Exercise brief =>
Every line below that contains "count" is to be copied.

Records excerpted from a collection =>
BEGIN

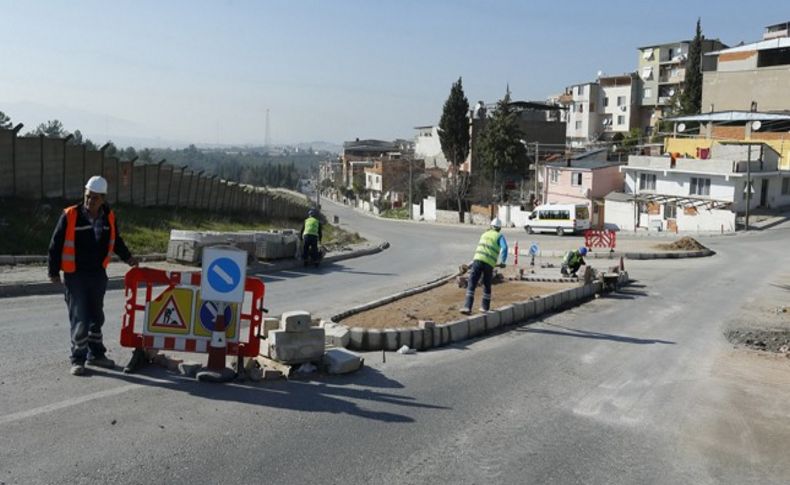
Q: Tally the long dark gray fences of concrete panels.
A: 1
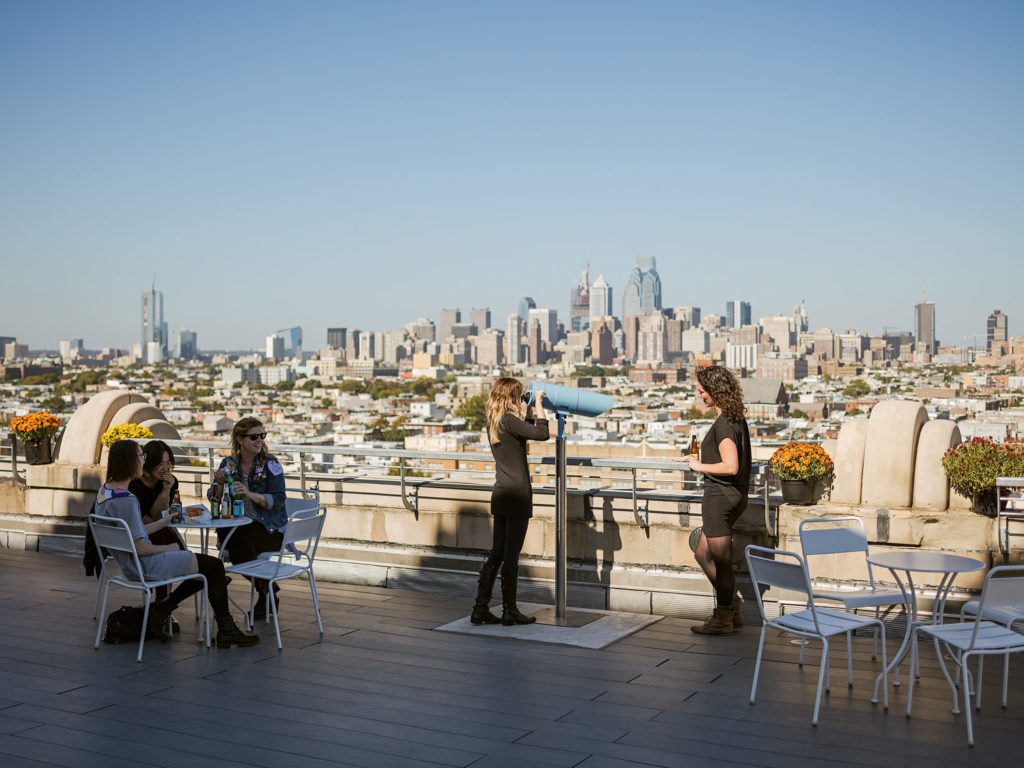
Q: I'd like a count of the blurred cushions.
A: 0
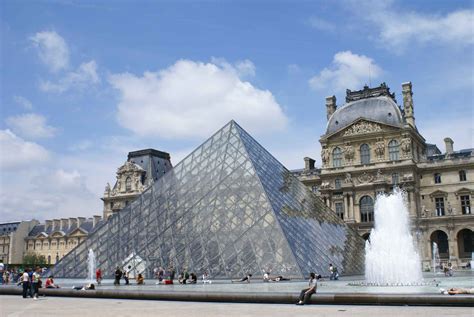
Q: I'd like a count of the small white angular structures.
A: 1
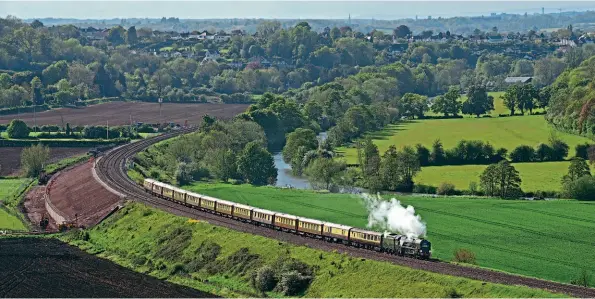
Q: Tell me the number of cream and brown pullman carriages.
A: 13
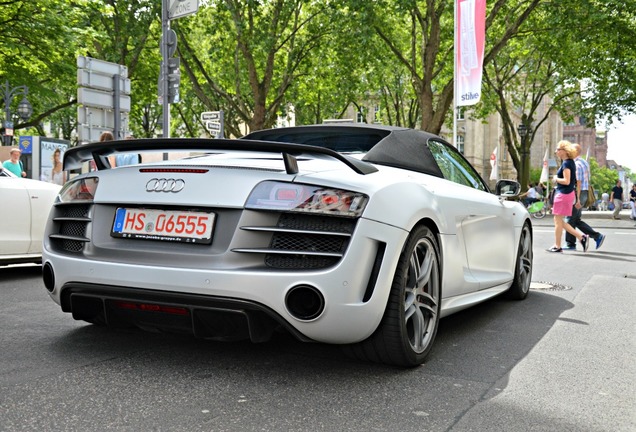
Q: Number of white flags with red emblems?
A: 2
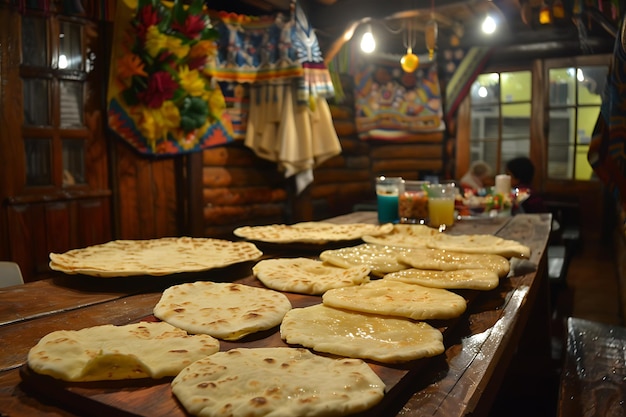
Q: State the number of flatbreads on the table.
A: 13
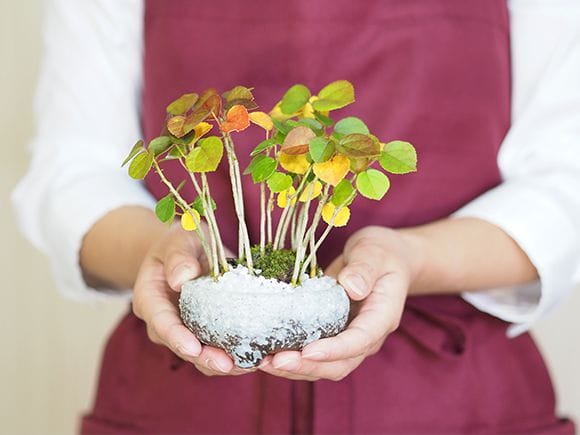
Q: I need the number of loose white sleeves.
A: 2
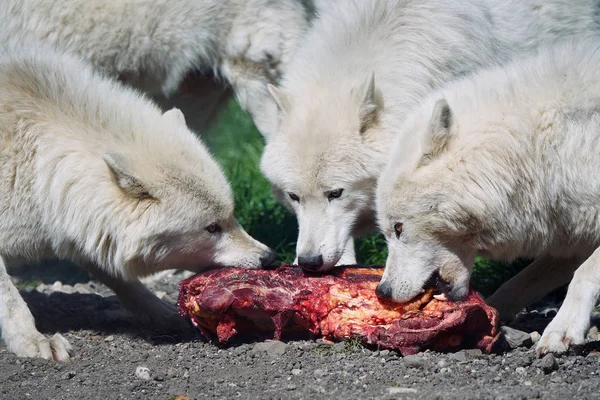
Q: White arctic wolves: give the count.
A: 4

END

Answer box =>
Q: I'd like a count of the blurred cushions.
Q: I'd like a count of the small white angular structures.
Q: White arctic wolves: give the count.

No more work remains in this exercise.